Three different sets were prepared for each of the defect types and sizes: an empty set, a set filled with 5mL PBS, and a set filled with 5mL of a solution of BSA in PBS (1mg/mL). For the laser-drilled defects, the fill covered the laser-drilled hole. For the micro-wire defects, the vials were inverted three times prior to performing the CCI test to ensure the fill came into contact with the defect. For these formulation filled vials, the carbon dioxide tracer gas would be required to overcome the surface tension associated with the liquid surface at the defect site before reaching the headspace. The tracer gas overpressure needed to overcome this surface tension increases with decreasing defect size.

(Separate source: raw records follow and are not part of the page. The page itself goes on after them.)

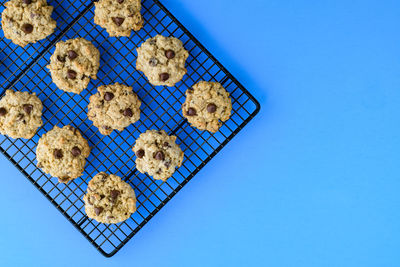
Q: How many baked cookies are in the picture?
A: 10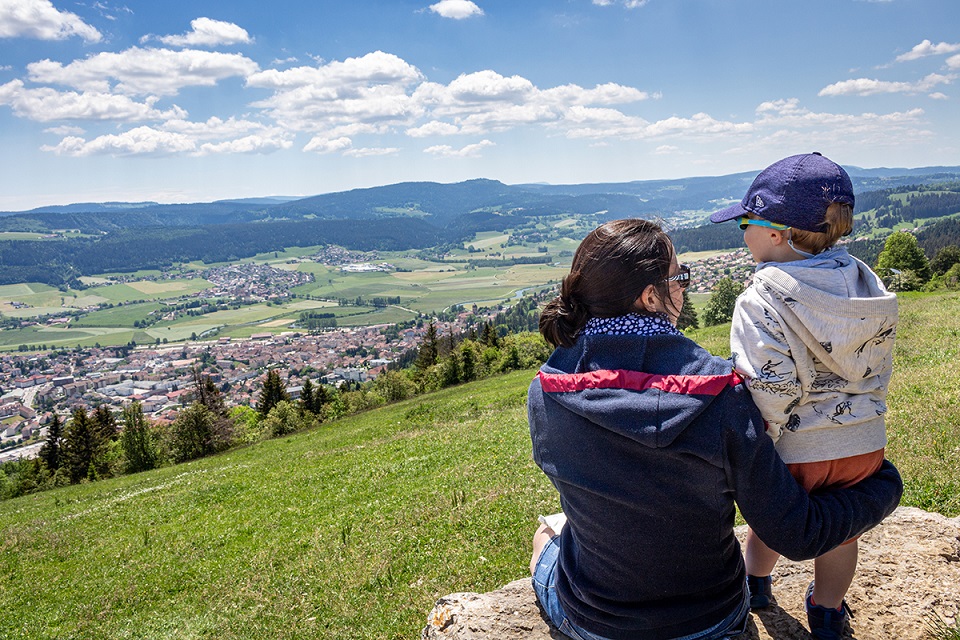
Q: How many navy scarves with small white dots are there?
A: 1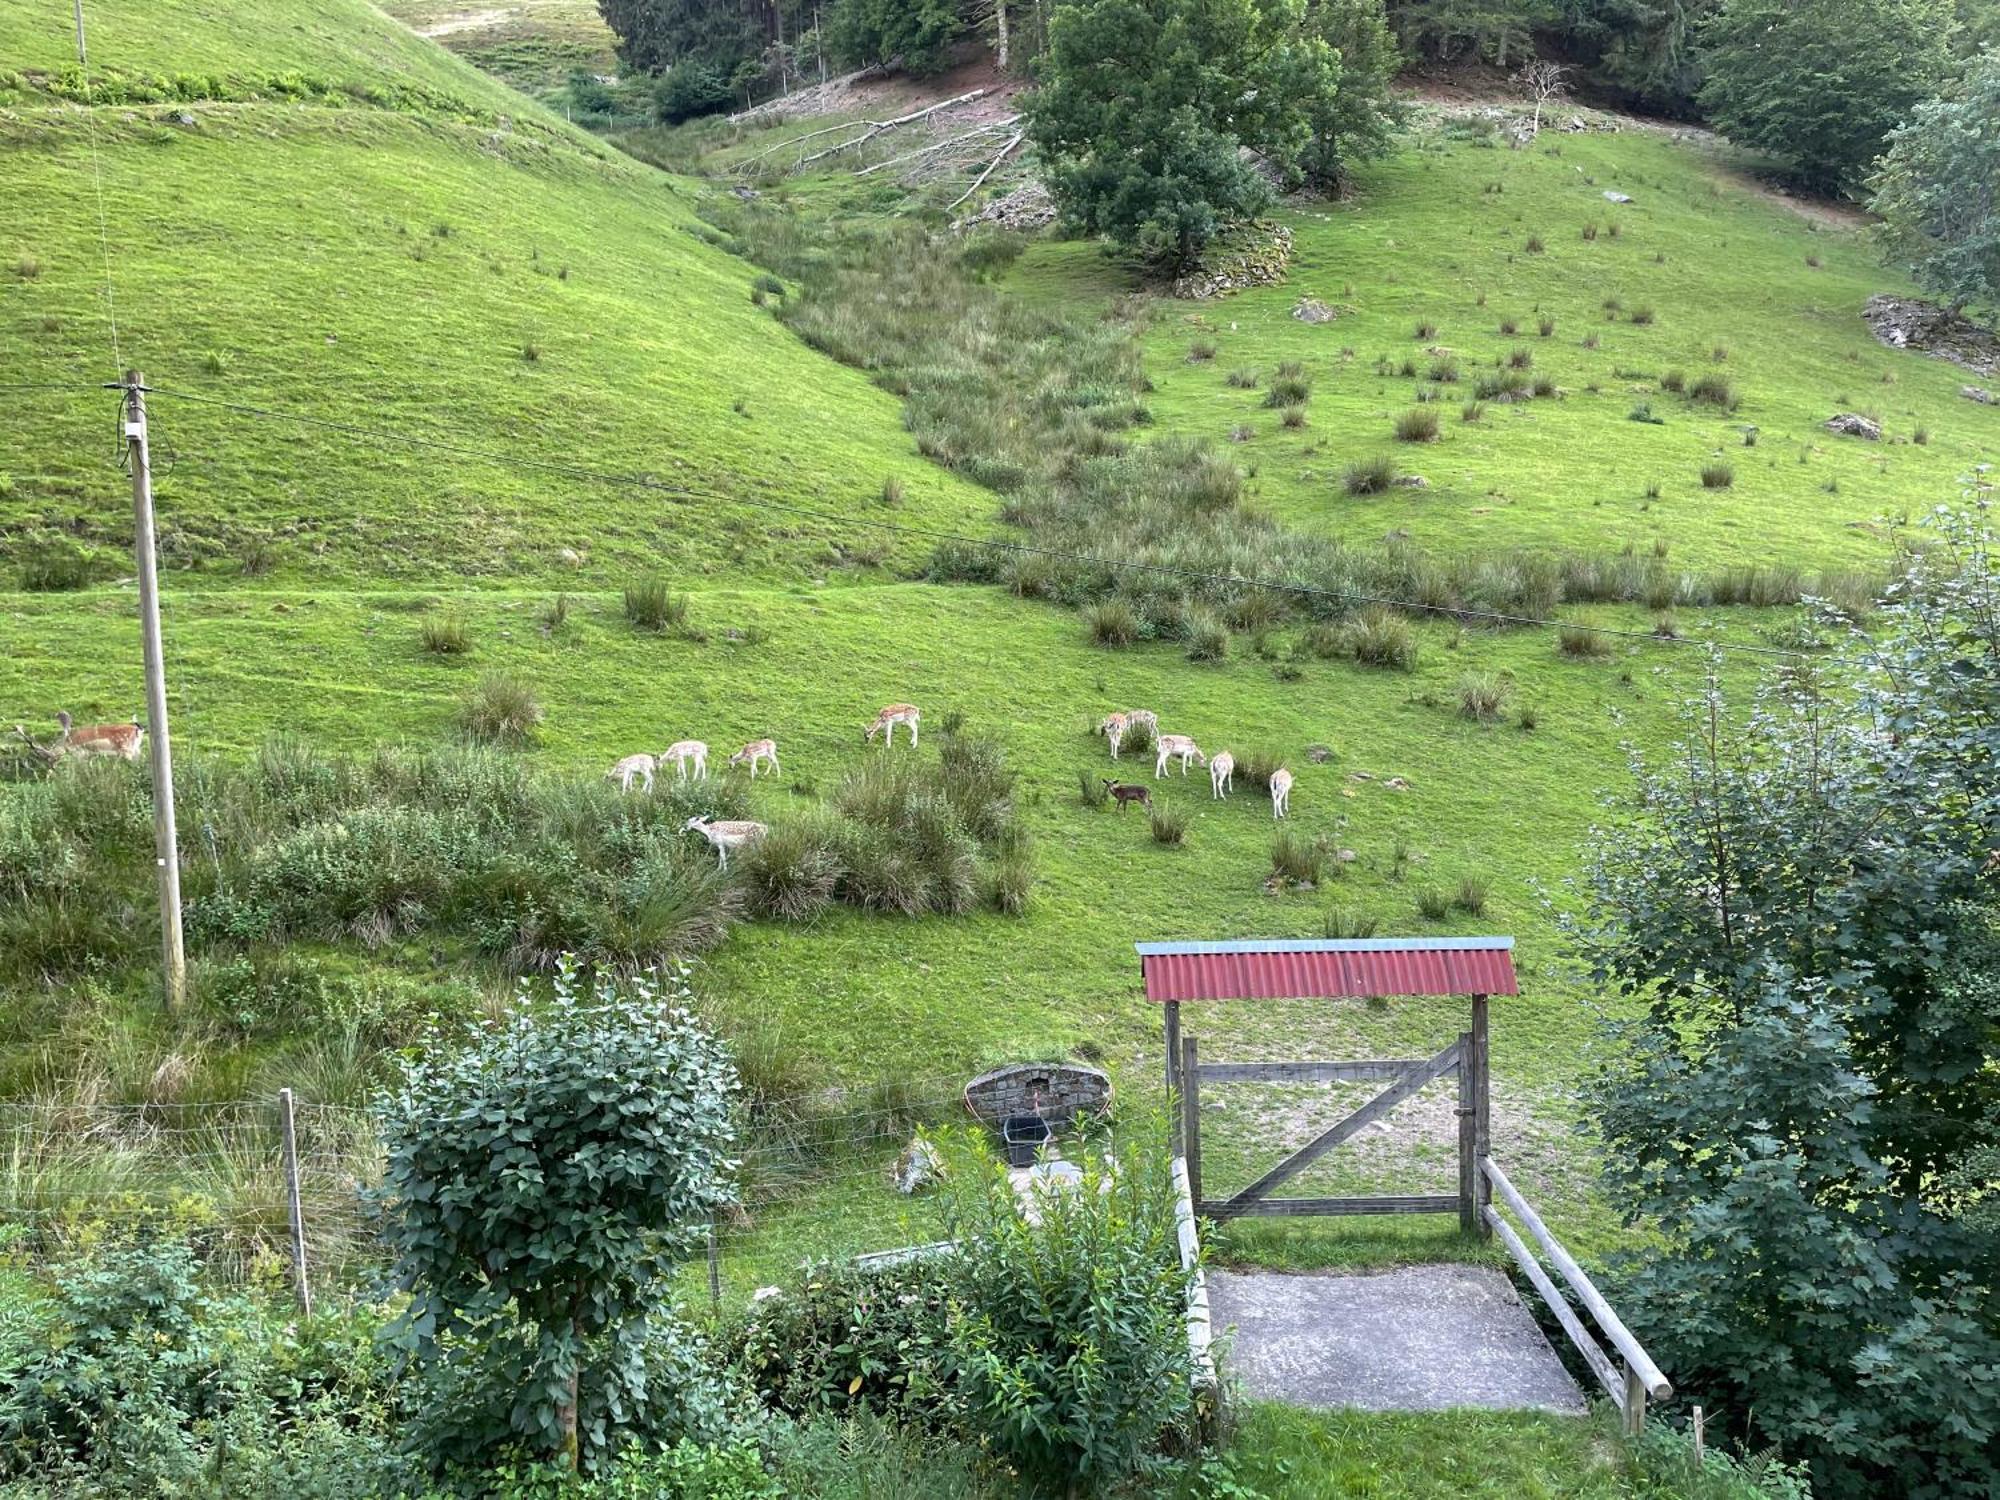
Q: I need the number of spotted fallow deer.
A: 11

Furthermore, protein-based solutions have the potential to clog the defect site when coming into contact with it, making them more difficult to detect. The results of filled positive controls were compared to CCI test results of the empty positive controls.

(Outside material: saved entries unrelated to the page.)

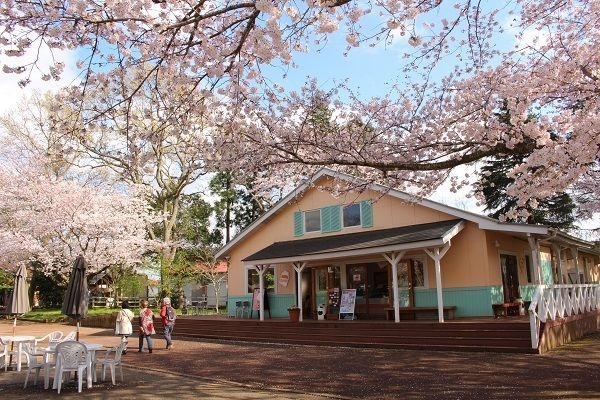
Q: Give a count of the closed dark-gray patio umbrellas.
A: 2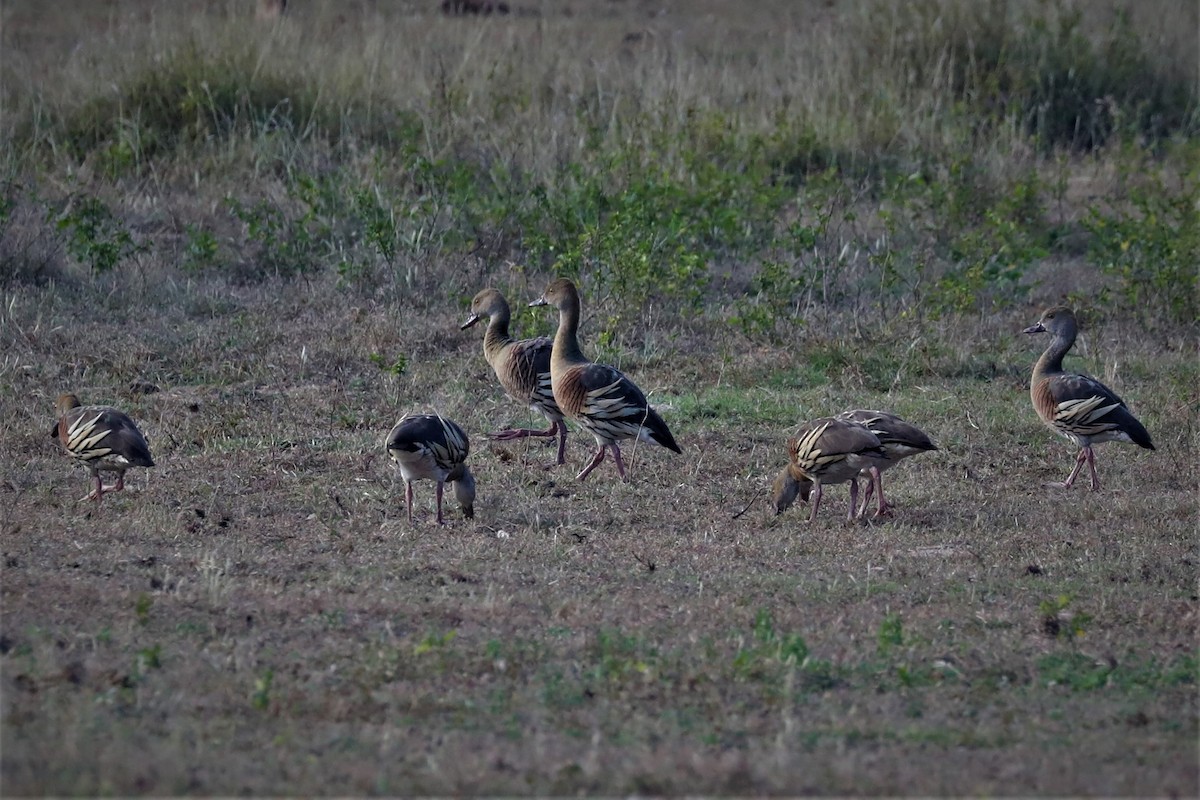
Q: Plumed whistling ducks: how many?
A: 7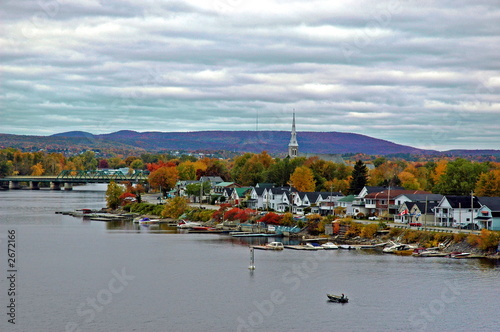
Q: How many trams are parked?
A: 0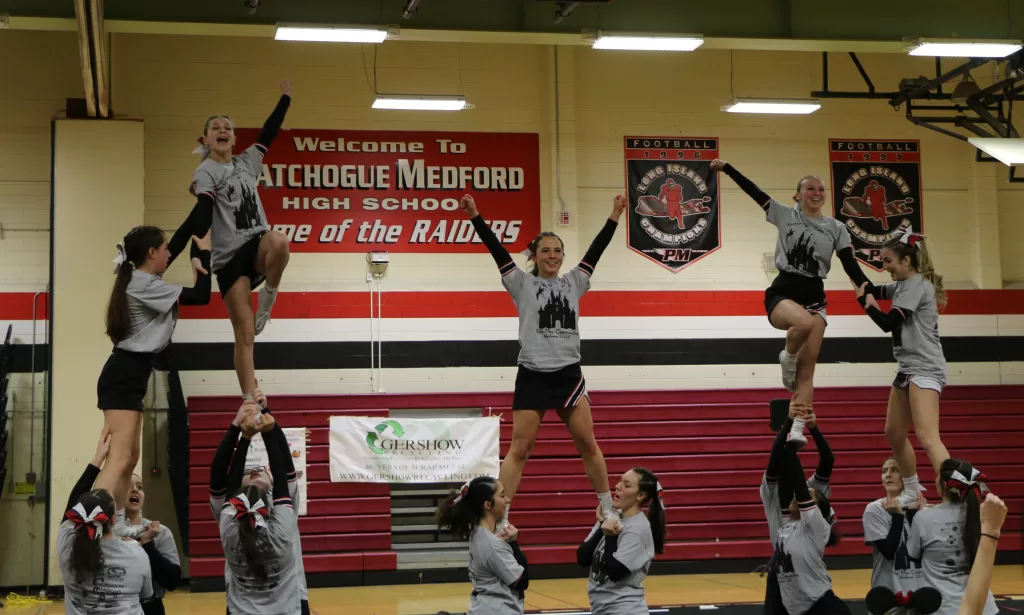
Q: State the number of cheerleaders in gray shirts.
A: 15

Figure 2 and Figure 3 show the carbon dioxide content measured in the laser-drilled vials and micro-wire vials, respectively. A Lighthouse Instruments FMS-Carbon Dioxide Headspace Analyzer was used to acquire the headspace measurements. There was no significant carbon dioxide initially present in any of the vials (T0), consistent with ambient conditions.

After placing all vials in the pressure vessel and exposing them to carbon dioxide at 20 psig (34.7 psia) for 30 minutes, the resulting T1 measurements were obtained. All empty vials were detected as having carbon dioxide in them except for the negative controls (as expected). Not surprisingly, no carbon dioxide was observed in the filled 2 μm laser-drilled vials or in the filled 41 μm wire vials, due to the potential complications with liquid fills described above. It should be noted that these defect sizes do not represent the limit of detection of the methodology but are heavily dependent on both the vial configuration as well as the product. Ultimately, both the overpressure and hold time can be easily adjusted to be able to identify the desired defect size for a particular product-vial configuration.

Figure 2. Headspace carbon dioxide content before (T0) and after (T1) performing the CCI Test on laser-drilled vials that were empty, filled with PBS, and filled with 1 mg/mL BSA in PBS. Values show the averages of five measurements on ten laser-drilled vials for each defect size and fill and five measurements on three vials for the negative controls and gross positive controls. Error bars show the min max range across the averages for each sample set.

Figure 3. Headspace carbon dioxide content before (T0) and after (T1) performing the CCI Test on the various control vials. Values show the averages of five measurements on five vials for each wire size and fill and five measurements on three vials for the negative controls and gross positive controls. Error bars show the min max range across the averages for each sample set.

REFERENCES:

1. The United States Pharmacopeia, Package Integrity Evaluation – Sterile Products, Maryland, 2016.
2. Victor, K. G.; Levac, L; Timmins, M.; Veale, J. Method Development for Container Closure Integrity Evaluation via Headspace Gas Ingress by Using Frequency Modulation Spectroscopy. PDA J Pharm Sci Tech, 2017; 71(6), 429-453.
3. Alix, A. K.; Victor, K. G.; Timmins, M.; Veale, J. Container Closure Integrity Test Using Frequency Modulation Spectroscopy Headspace Analysis with Carbon Dioxide as a Tracer Gas. PDA J Pharm Sci Tech, Submitted.